(PROBLEM TO WORK ON): Scan the data below and pick out the lines containing the word "many".

(RECORDS FOR THE EXERCISE):
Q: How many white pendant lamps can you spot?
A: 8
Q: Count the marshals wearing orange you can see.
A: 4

--

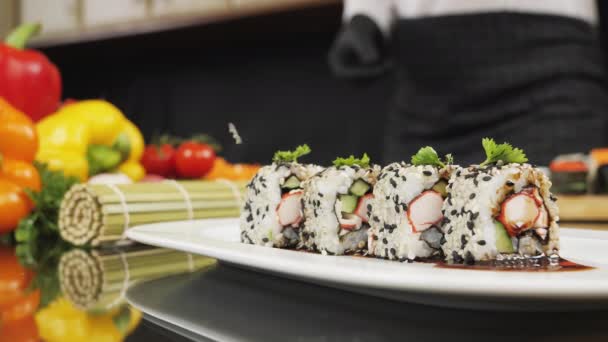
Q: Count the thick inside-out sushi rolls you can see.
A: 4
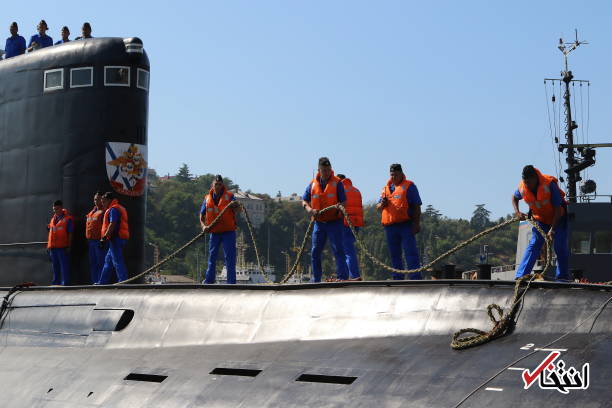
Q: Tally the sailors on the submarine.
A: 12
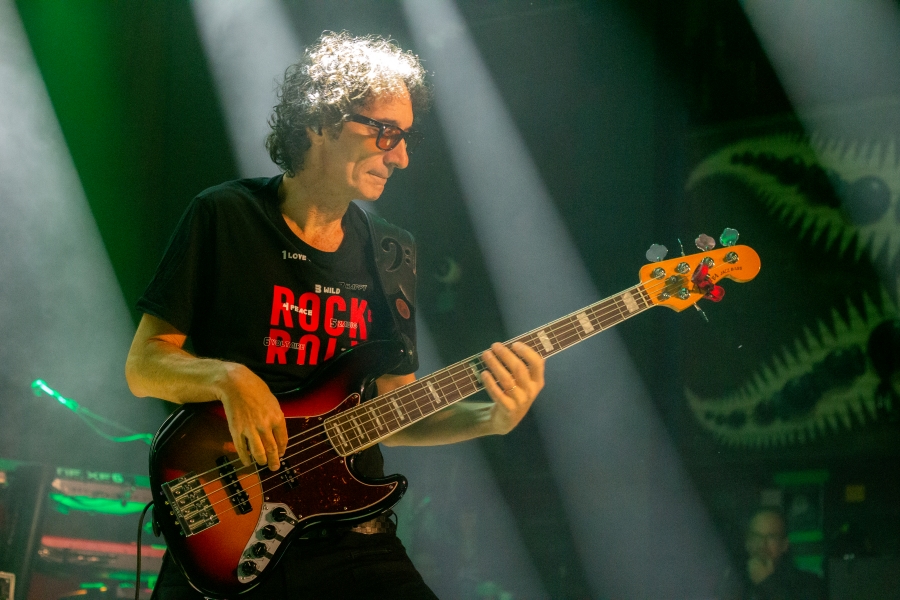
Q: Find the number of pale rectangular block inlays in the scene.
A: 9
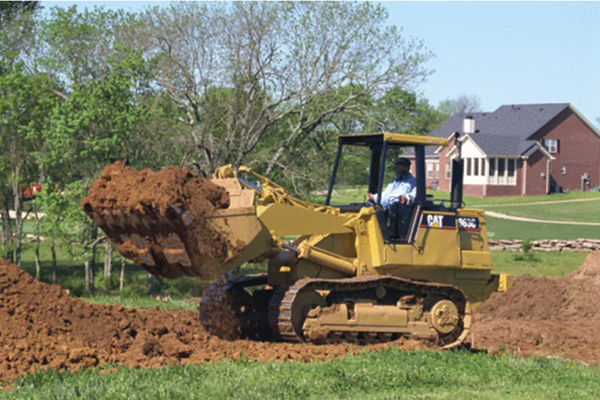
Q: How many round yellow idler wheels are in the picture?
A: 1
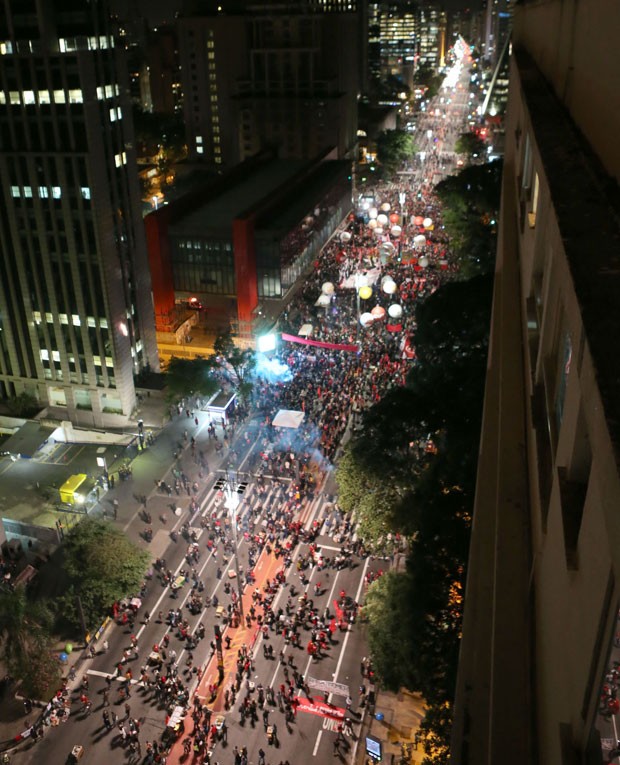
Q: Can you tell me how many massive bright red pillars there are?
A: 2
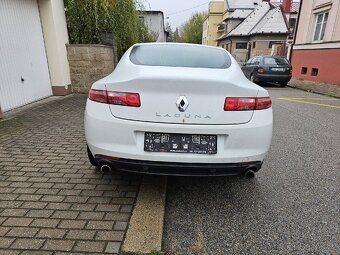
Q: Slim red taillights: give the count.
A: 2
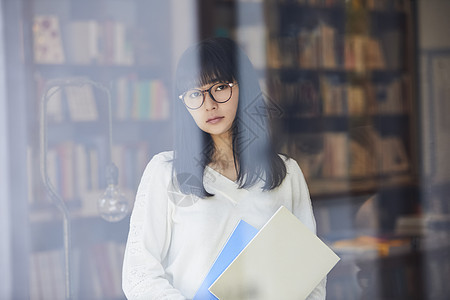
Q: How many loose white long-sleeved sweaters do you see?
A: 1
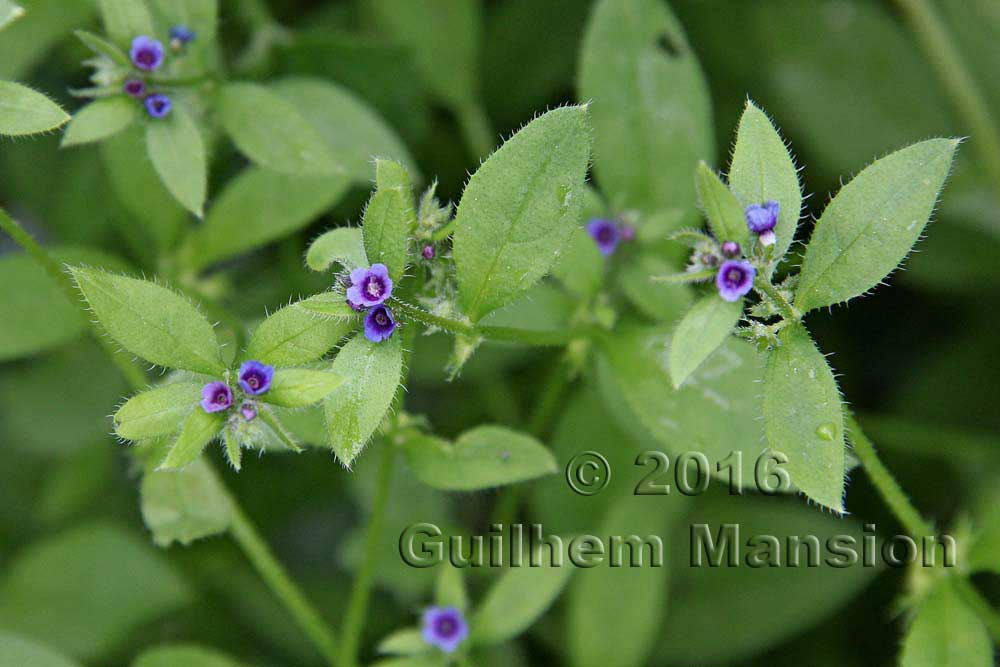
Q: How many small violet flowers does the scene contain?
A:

...

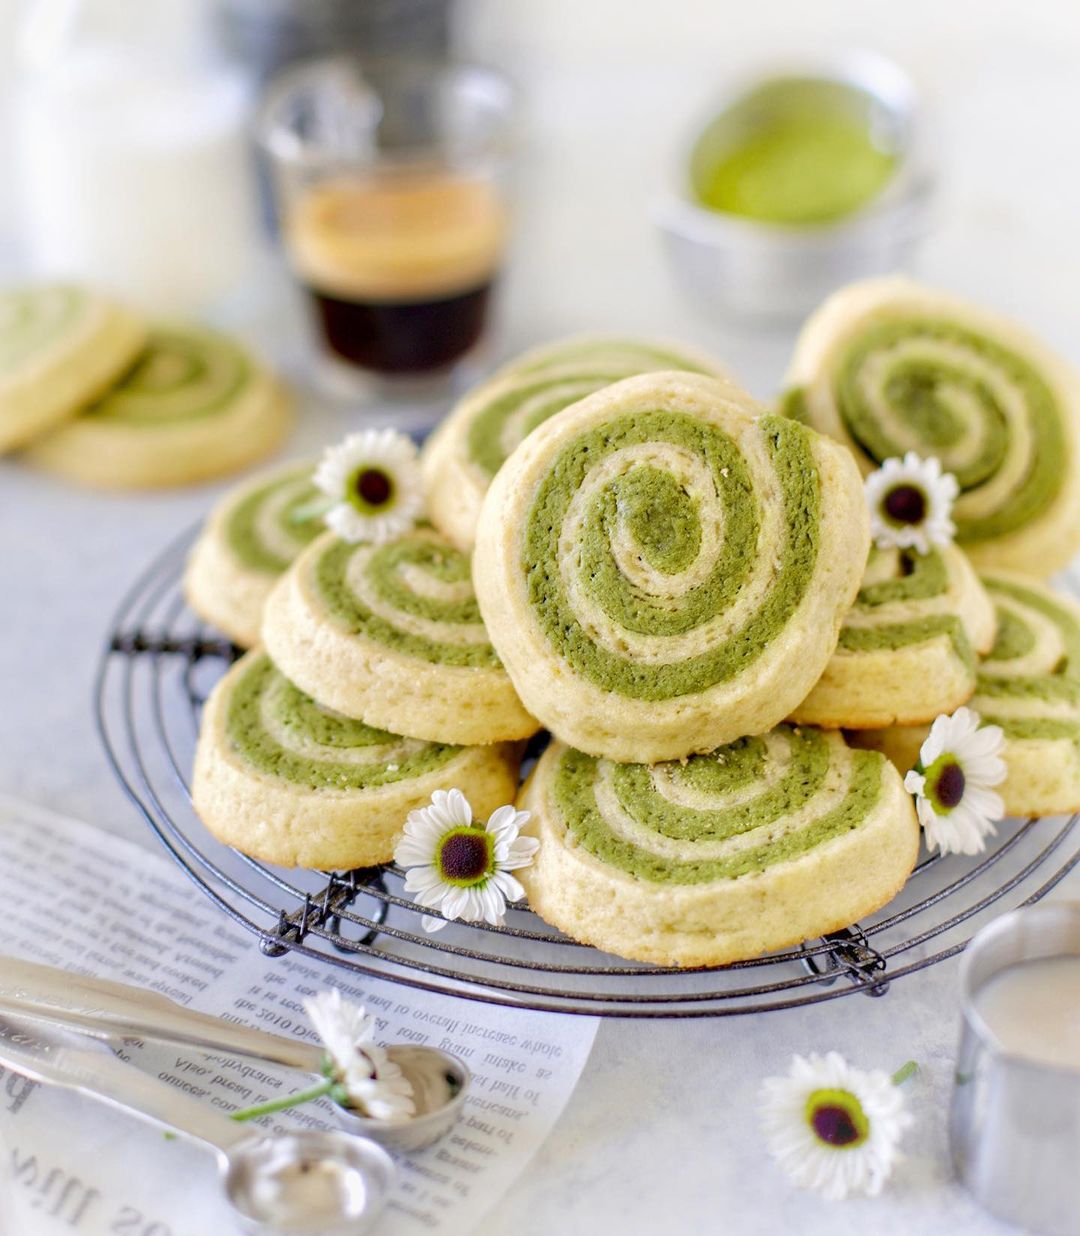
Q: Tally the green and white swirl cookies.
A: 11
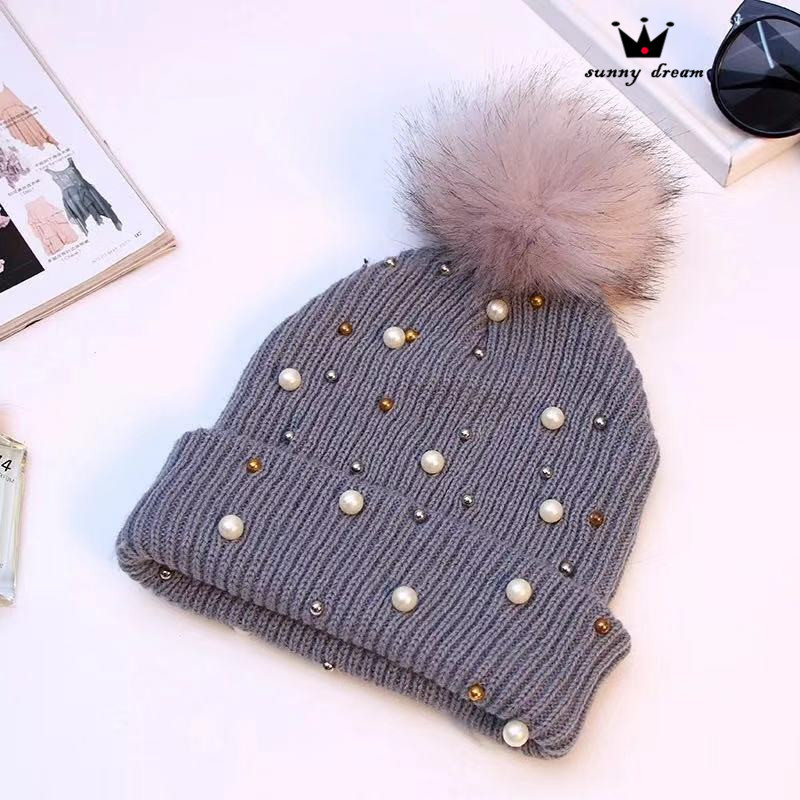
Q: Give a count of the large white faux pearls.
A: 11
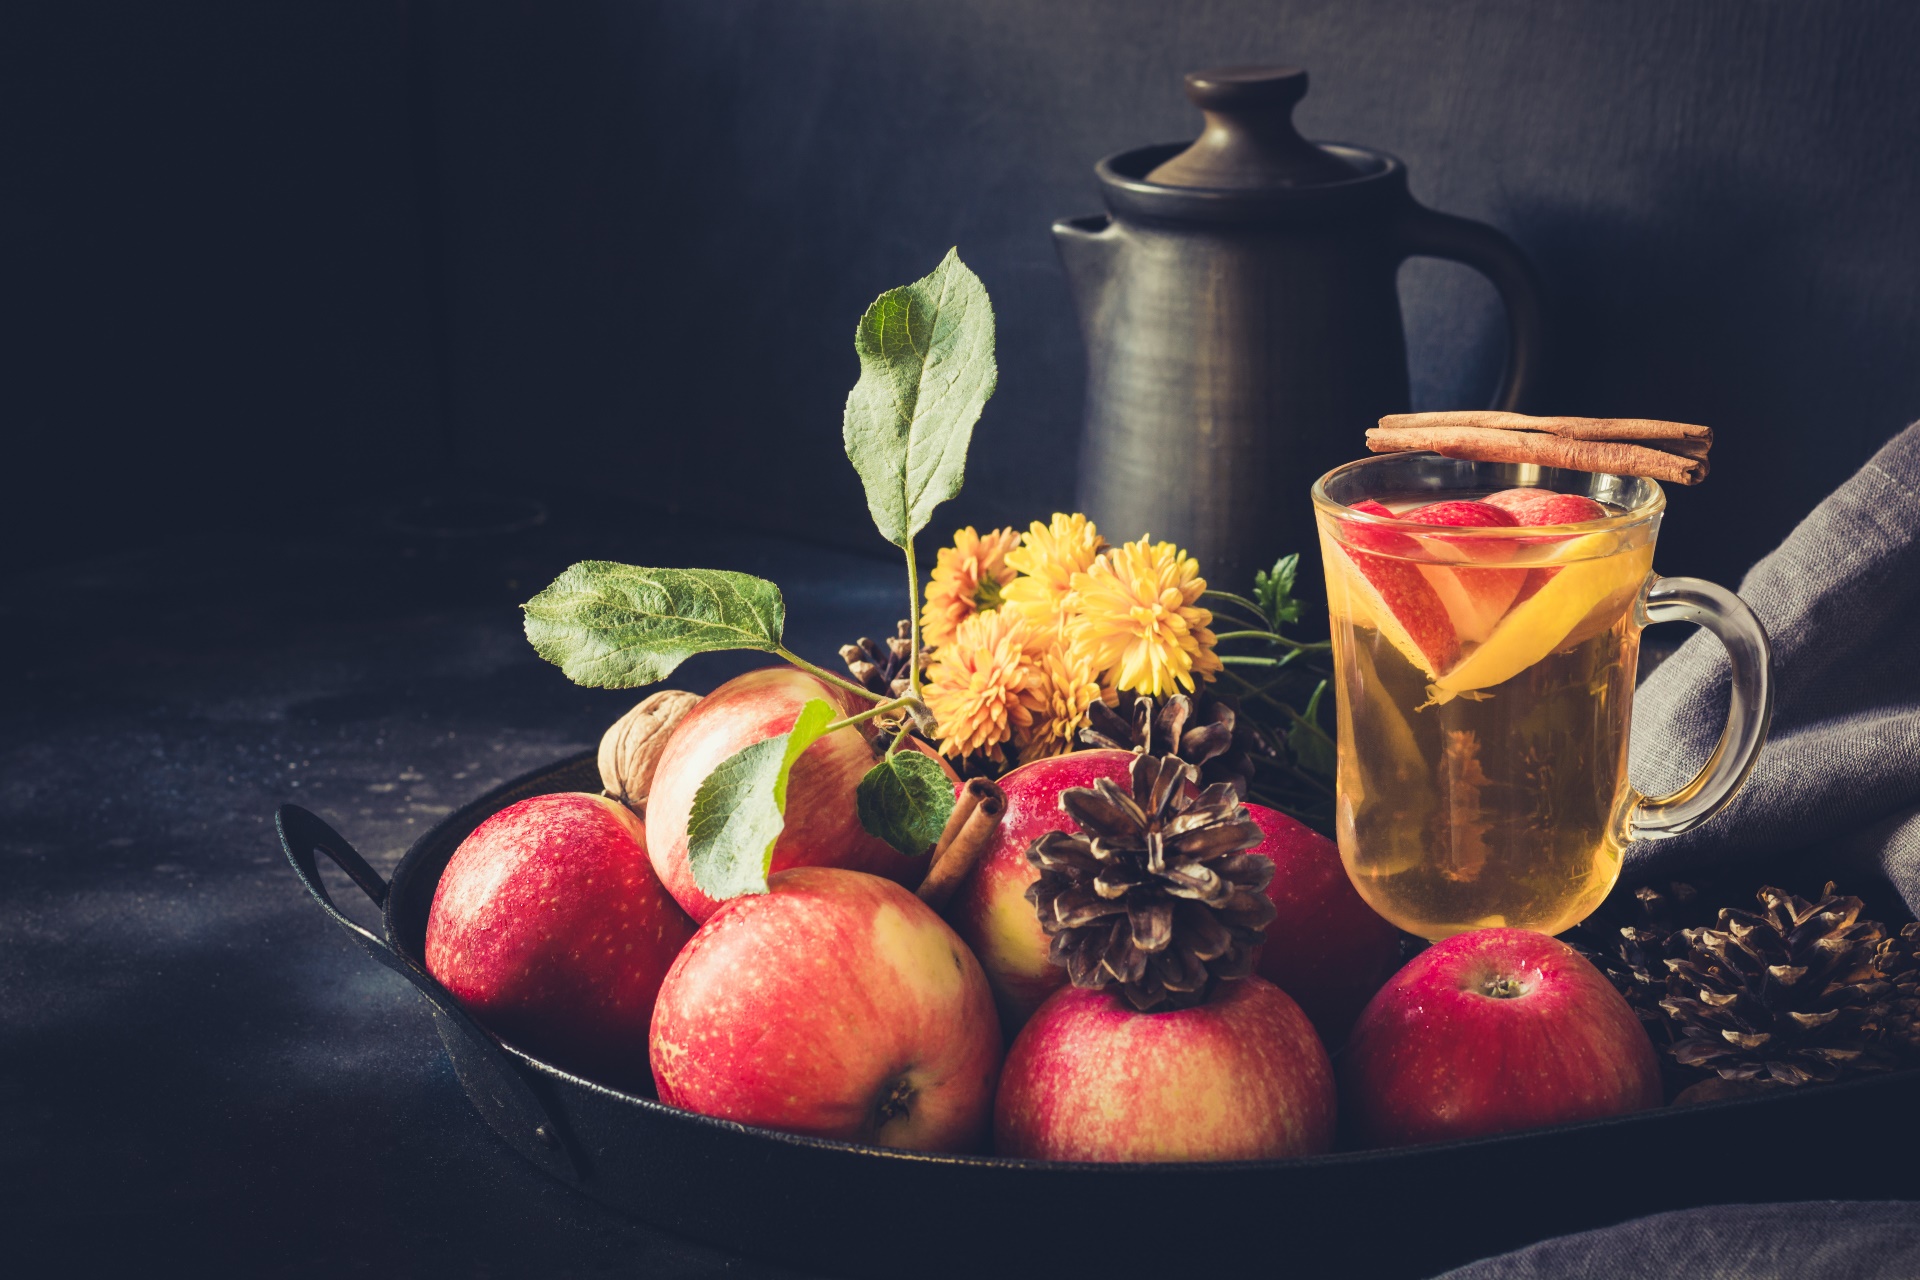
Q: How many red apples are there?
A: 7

(TASK RESPONSE):
Q: How many white pendant lamps can you spot?
Q: How many round yellow idler wheels are in the picture?
Q: Can you tell me how many massive bright red pillars there are?
Q: How many loose white long-sleeved sweaters do you see?
Q: How many small violet flowers does the scene contain?
Q: How many red apples are there?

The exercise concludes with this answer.